Читать книгу Апокриф - Владимир Гончаров - Страница 8

Часть 1
САГА
Глава 7. Перемены

Оглавление

Позапрошлой осенью, когда Варбоди счел за благо отправиться со своим семейством в добровольную ссылку на Нефтяные Острова, победу и, разумеется, убедительную на досрочных парламентских выборах одержало Стиллеровское «Объединенное Отечество».

Бессовестный пропагандистский прессинг, третирование не только явных политических оппонентов, но и просто недостаточно лояльных граждан с помощью спущенной с цепи оболваненной молодежи, послушные избирательные комиссии и бдительное «наблюдение за реализацией избирательных прав» со стороны «представителей народа» в лице активистов все тех же Объединенного Отечества, КРАДов и Патримола, не могли не сделать своего дела. Победа была сокрушительной.

Тем более сокрушительной, что породила для правящей клики серьезную проблему.

Массы прежде всего учащейся молодежи вместо того, чтобы, собственно, учиться, – вошли во вкус перманентной бузы, а их вожаки – во вкус власти. Причем это была самая сладкая для честолюбцев форма власти – власть толпы. Только такая власть предоставляет потрясающую возможность – немедленно, сейчас же, не ожидая месяцы, годы или целые десятилетия, нужные для политического роста, не вдаваясь ни в какие процедурные дрязги, не заботясь о необходимости хотя бы выслушать мнение оппонентов, – навязать свою волю кому угодно, опираясь только на силу восторженно, или злобно, или победно ревущего тысяченогого, тысячерукого, тысячеглазого, но всегда безголового чудовища. А голова – иногда лучше, иногда хуже – бывает только у вожатого этого зверя.
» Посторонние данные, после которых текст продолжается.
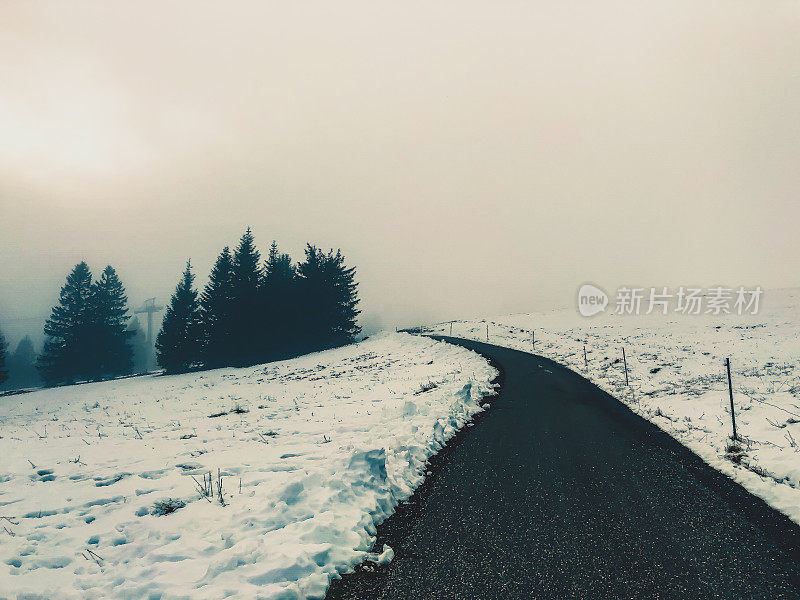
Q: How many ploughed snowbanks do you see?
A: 1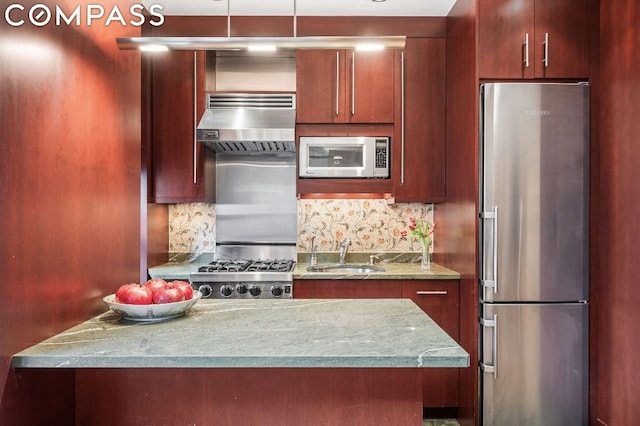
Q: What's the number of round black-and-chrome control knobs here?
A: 5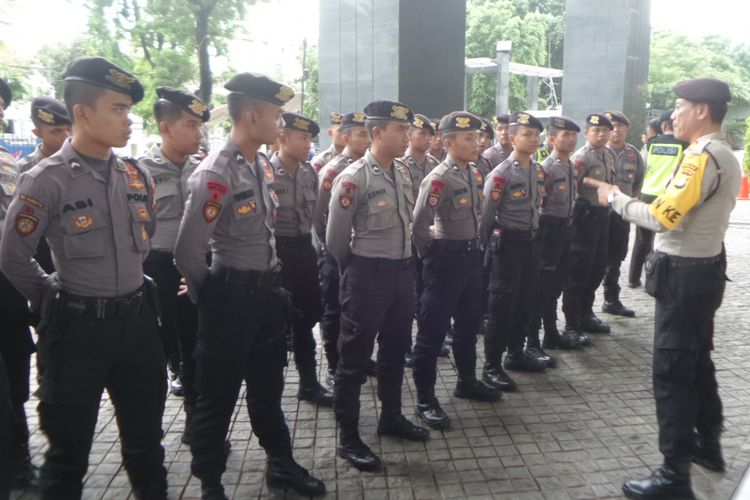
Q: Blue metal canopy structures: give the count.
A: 0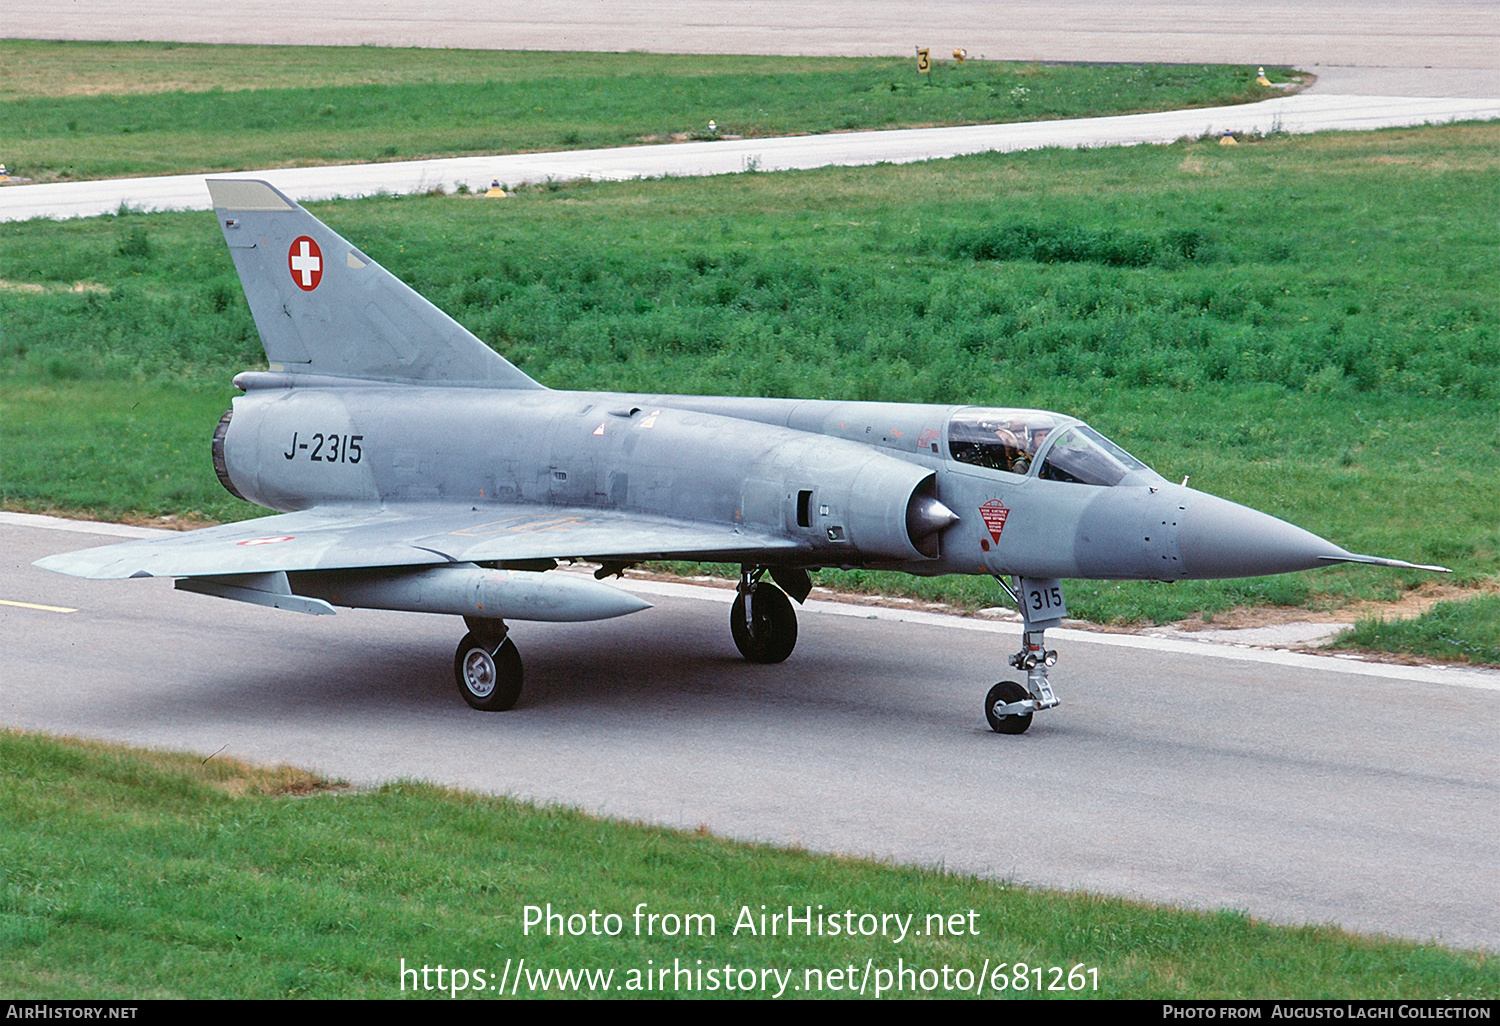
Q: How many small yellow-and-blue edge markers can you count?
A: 5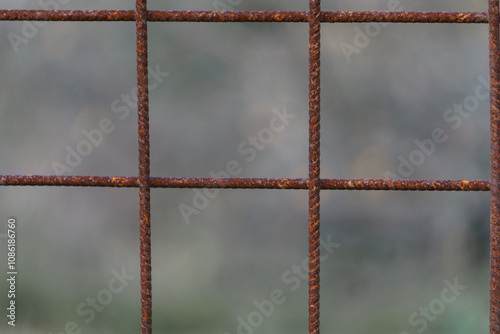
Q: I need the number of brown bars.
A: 5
Но это также – самая ненадежная и опасная форма власти. Такая зверушка, если позволить ей основательно разгуляться, может разнести любое хозяйство. Она же с удовольствием отрывает башку своему прежнему вожатому, если найдется другой, более ловкий.

После выборов прошло уже более двух месяцев, а вернуть молодежь в классы и аудитории, восстановить учебный процесс никак не удавалось. И немудрено! Авторитет профессуры, учителей и администрации образовательных учреждений за месяцы борьбы с «противленцами» и во время бурной избирательной компании обратились в ничто, а учебные заведения превратились в клубы по интересам, куда молодые люди ходили с восторгом, но только не для того чтобы учиться. Часть преподавателей, в надежде на то, что буза когда-то должна прекратиться, а молодежь – образумиться и вернуться к учебе, пыталась проводить уроки и читать лекции. «Советы студентов-патриотов» вкупе с ячейками «Патримола» объявили, что посещение занятий в свободной стране может быть только свободным, а зачеты и экзамены – «есть замаскированная форма расправы космополитичной и реакционной профессуры с представителями патриотичного и прогрессивного студенчества».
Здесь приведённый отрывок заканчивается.